We're working on tight Python integration in EasyMorph - EasyMorph workflows will be able to call Python scripts as if they were another workflow. This will be achieved with a native Python package (plug-in) that will allow the following:
Obtaining workflow parameters in Python
Obtaining the input dataset in Python
Reading .dset files in Python
Building in Python an output dataset that will be returned to the calling EasyMorph workflow or saved into a .dset file
Accessing Shared Memory from Python
Retrieving dataset assets from EasyMorph's catalog in Python
A Python script for use in EasyMorph might look something like that (the syntax is approximate, just to illustrate the concept):
import easymorph
# somewhere down the code
# get a parameter
date = easymorph.parameters["start date"].as_date()
output_dset = easymorph.Dataset()
# process the input dataset row by row
for row in easymorph.input.rows:
description = row["description"]
print(description)
output_row = {
"timestamp": datetime.now()
"description": description.upper()
}
# build the output dataset
output.add(output_row)
easymorph.output = output_dset
Combining the power of EasyMorph workflows for extracting, manipulating, cleansing, transforming and automating data, with the capabilities of python for performing advanced data science or creating machine learning models. Isn't this what all of us data nerds dream of?
We have been using EasyMorph for about two years now, and there are very few things we haven't been able to achieve without Python. However, for the few cases where we do use it (e.g., interacting with the Qlik Sense API server) and to open up a new range of possibilities—while keeping a good balance between tech and non-tech users—it's, in my opinion, a great enhancement.
Wonderfull !
Question : what is exactly the python plugin : a venv with a special package easymorph but able to use whatever whl I want (pip install xxx)? Or is it something with more restrictions ?

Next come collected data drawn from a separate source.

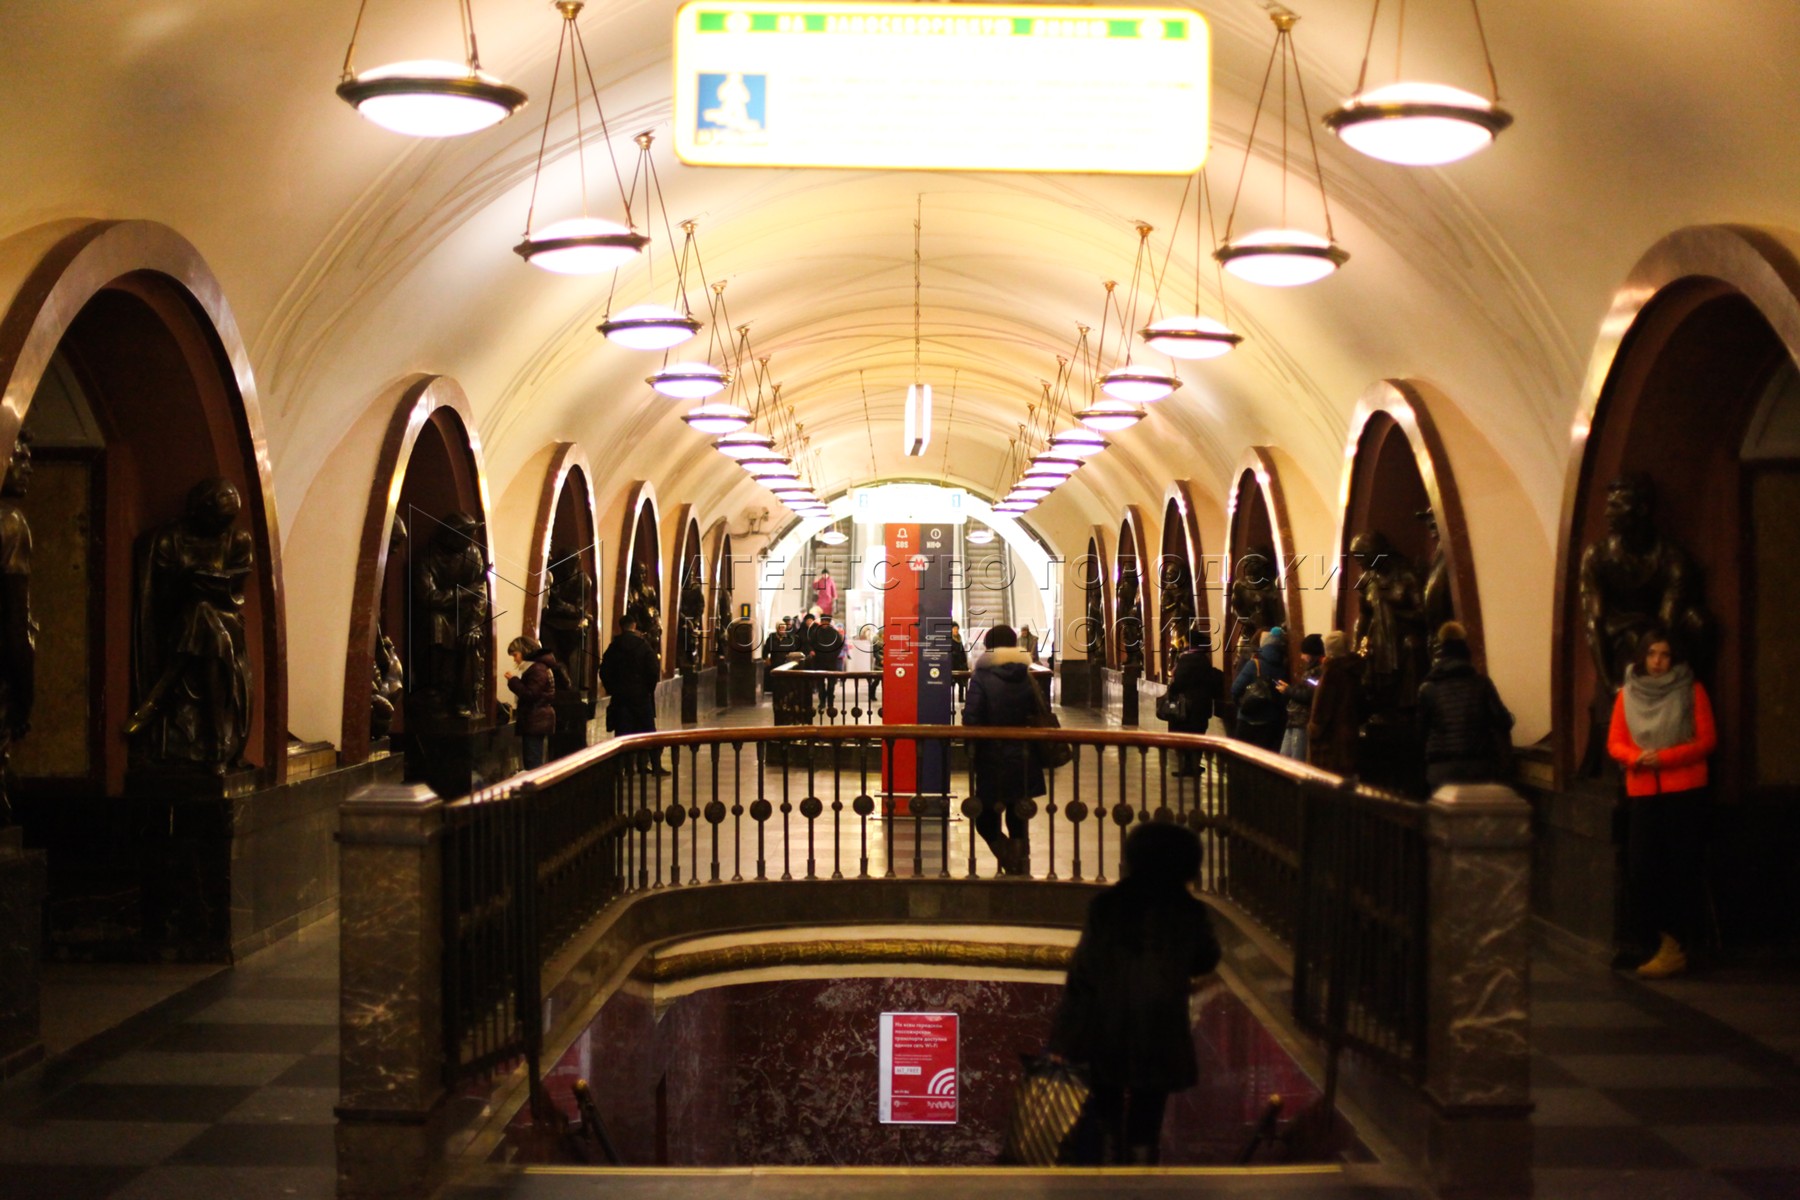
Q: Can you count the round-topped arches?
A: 13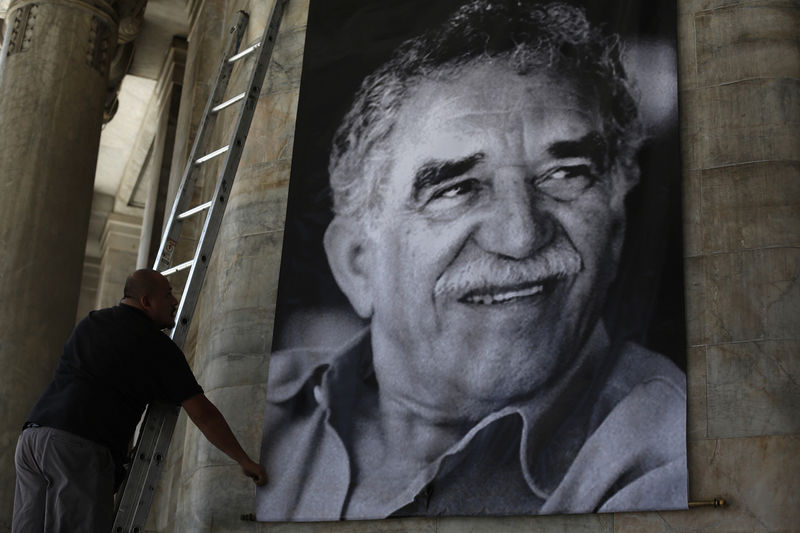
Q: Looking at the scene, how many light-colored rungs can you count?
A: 5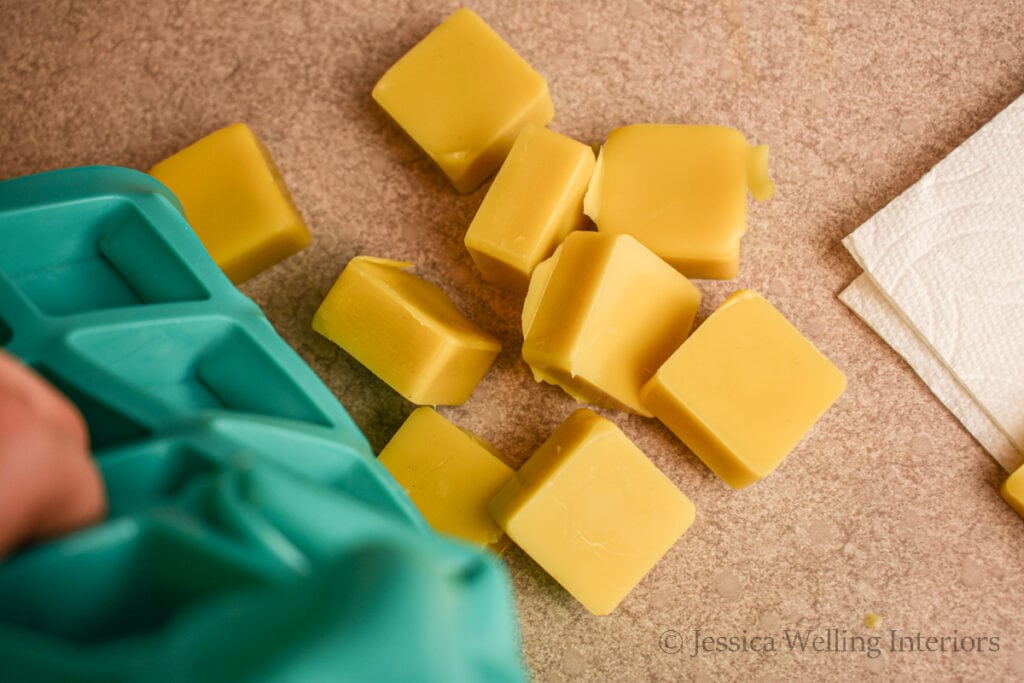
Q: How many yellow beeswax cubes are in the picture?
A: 10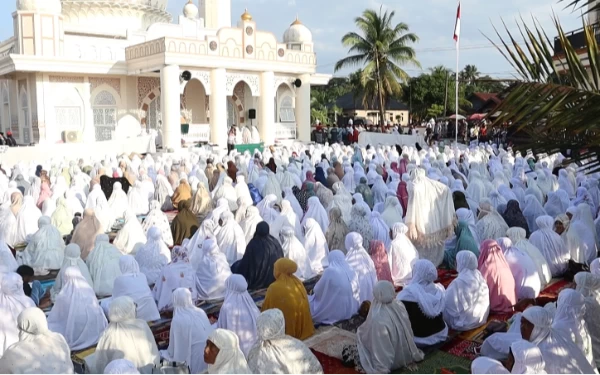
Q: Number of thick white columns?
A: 4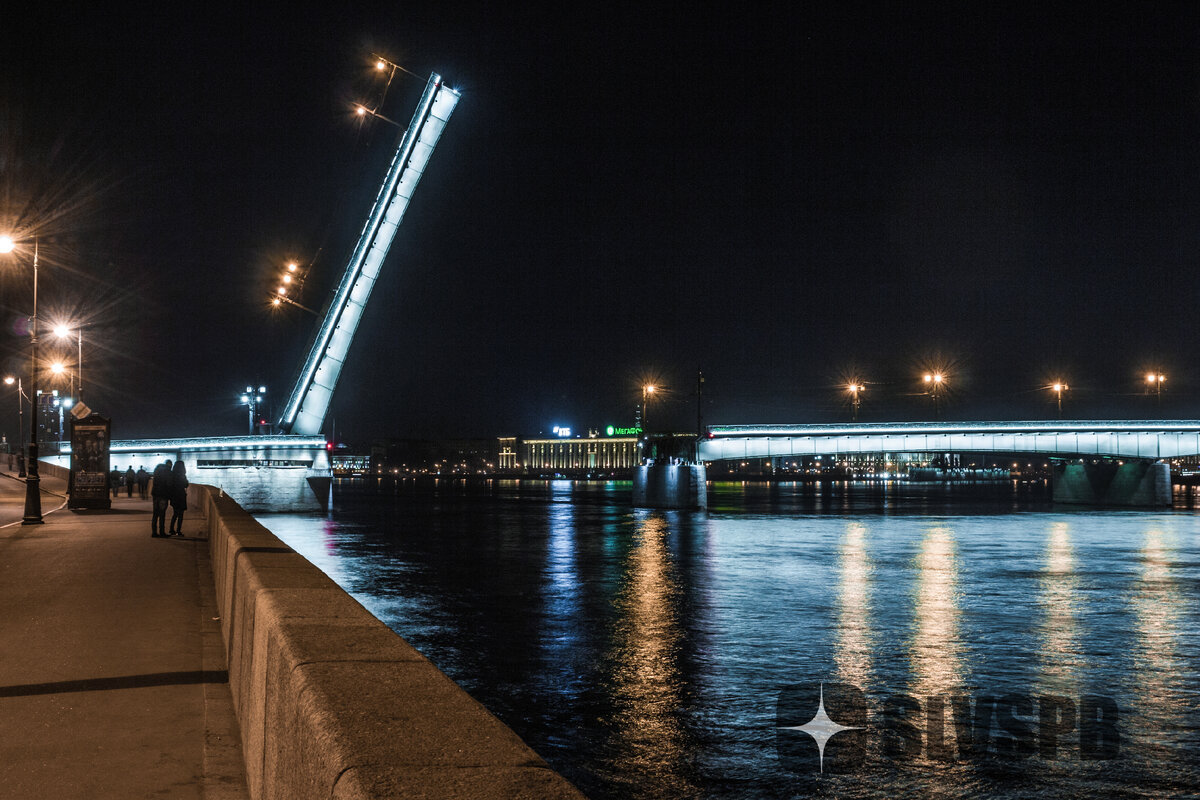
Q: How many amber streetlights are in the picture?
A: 15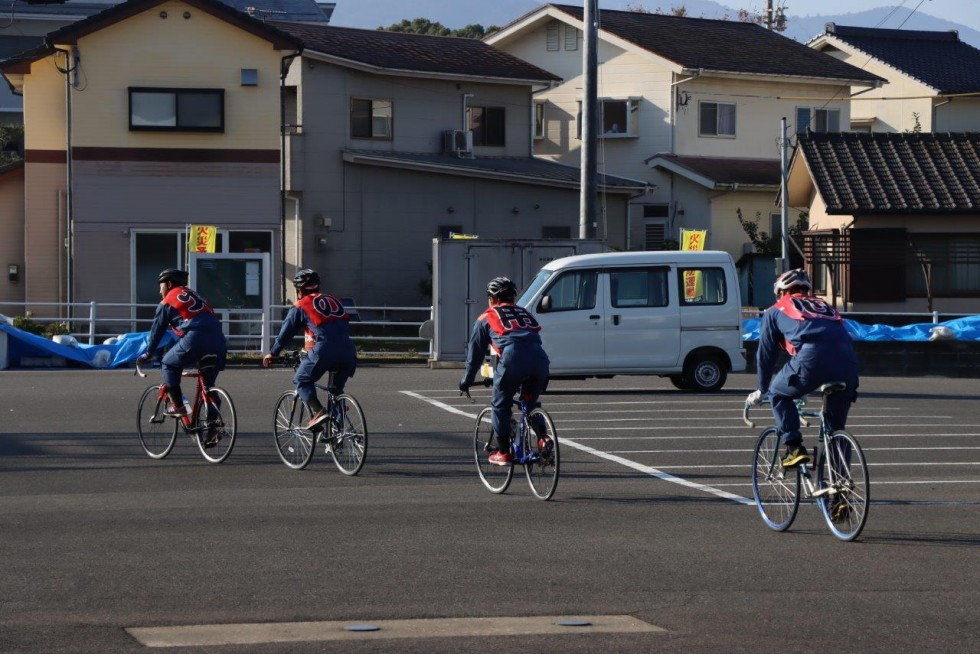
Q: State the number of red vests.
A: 4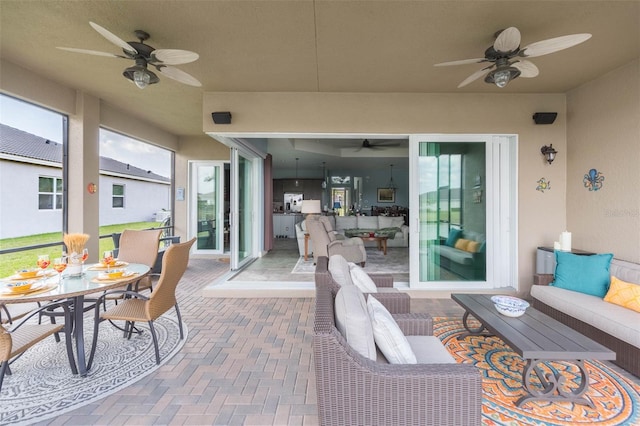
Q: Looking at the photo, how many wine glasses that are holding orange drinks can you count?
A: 4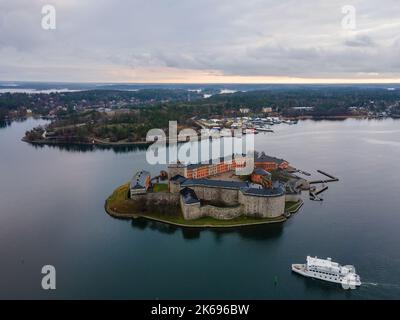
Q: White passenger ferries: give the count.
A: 1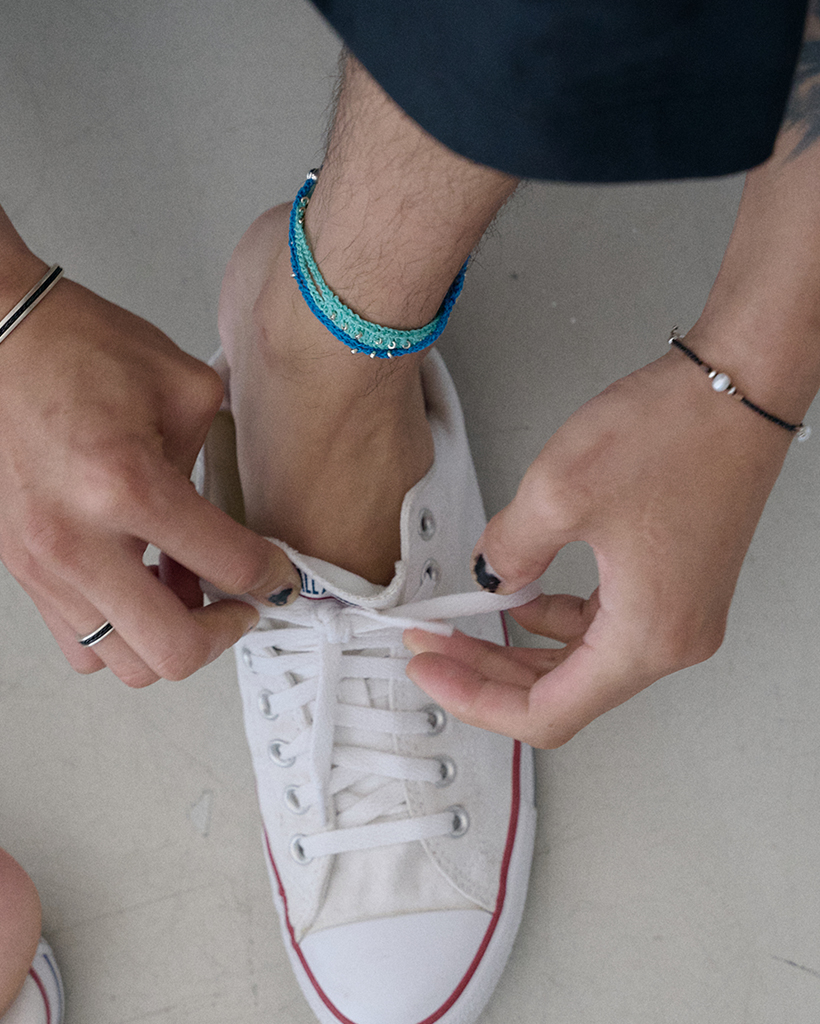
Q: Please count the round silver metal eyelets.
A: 10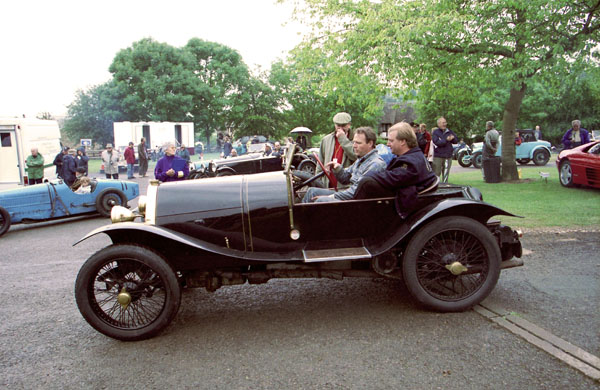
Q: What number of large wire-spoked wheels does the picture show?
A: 2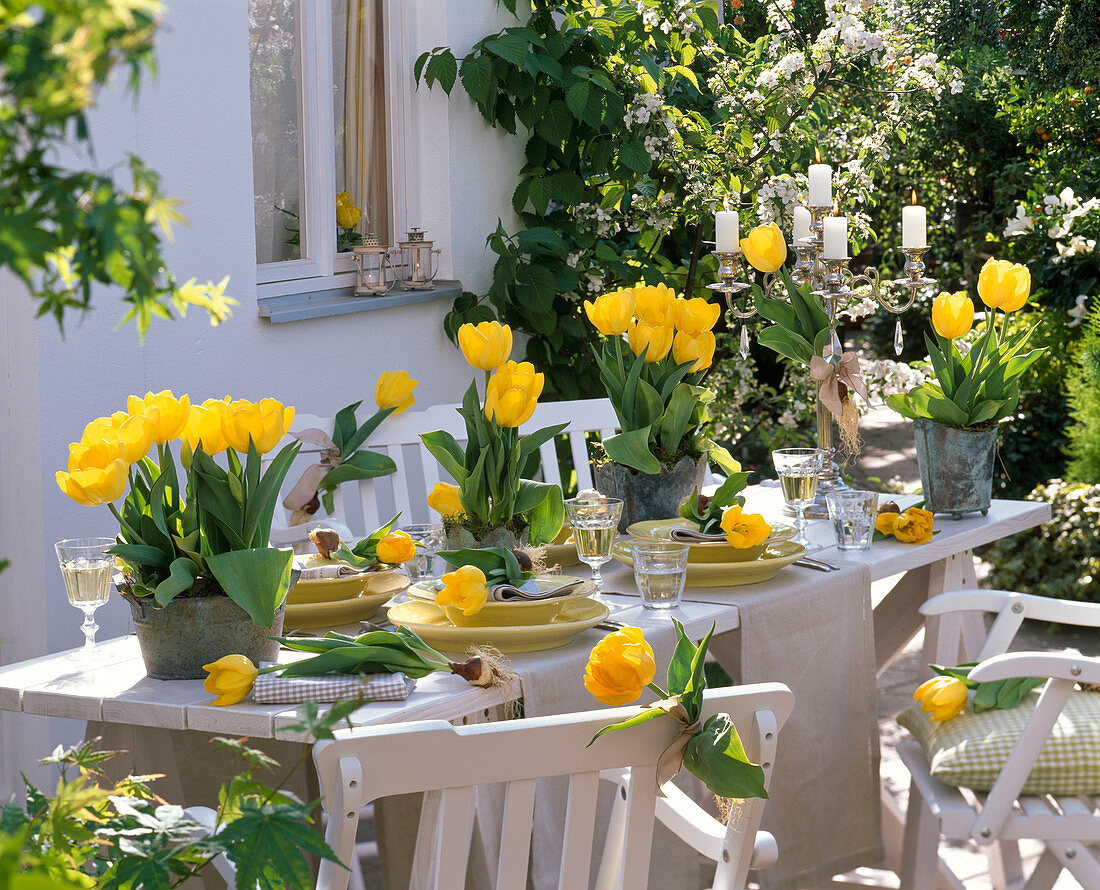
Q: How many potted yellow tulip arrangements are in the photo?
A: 4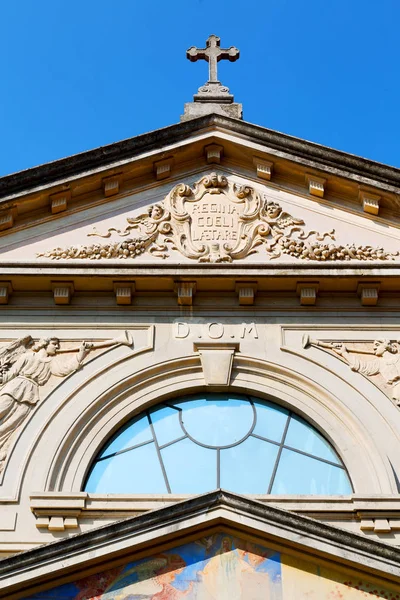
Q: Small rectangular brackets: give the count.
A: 15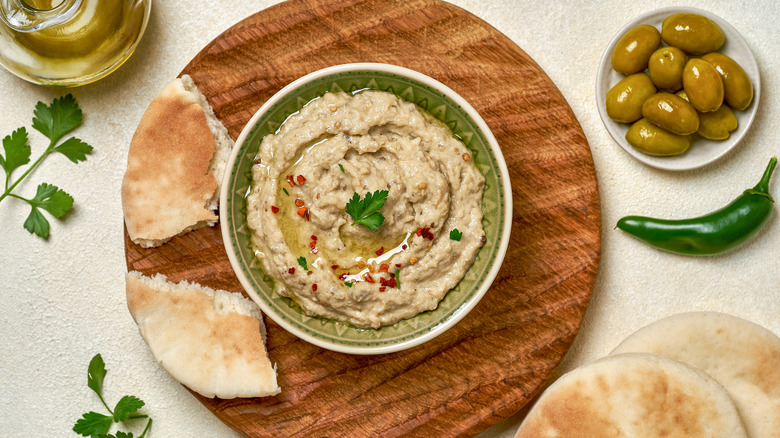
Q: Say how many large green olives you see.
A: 9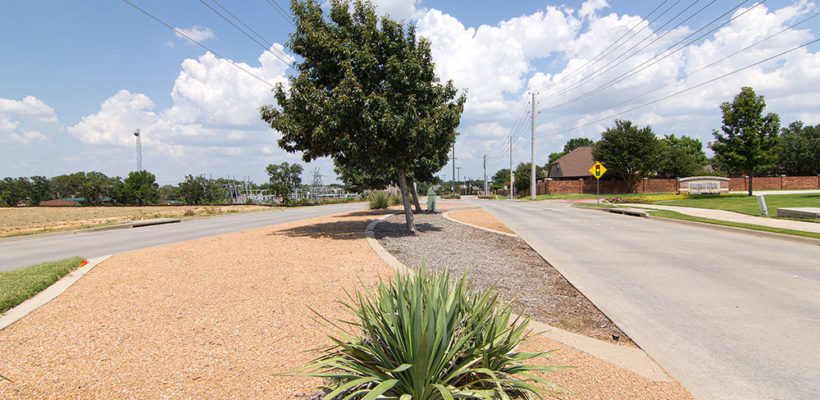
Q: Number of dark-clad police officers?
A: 0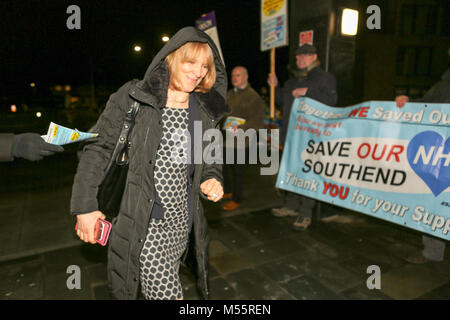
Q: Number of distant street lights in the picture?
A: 2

This is still an early announcement, so we have not yet settled on the distribution method (for now, in development, it's just a .whl; no venv). Let us know any specific use cases or constraints you have.
At the moment I have workflows where I output data, parse it through Python, then pull the parsed back in, so it would be amazing to be able to do that within Easymorph.
It would also be good to have the same AI feature as you have rolled out for writing functions to write Python code, so for non-coders they could write a description of what they want the Python to do and have it generated for them. The alternative is that they do it in Gemini, ChatGPT etc. but without the benefit of parameter integration, so they would then have to work this out.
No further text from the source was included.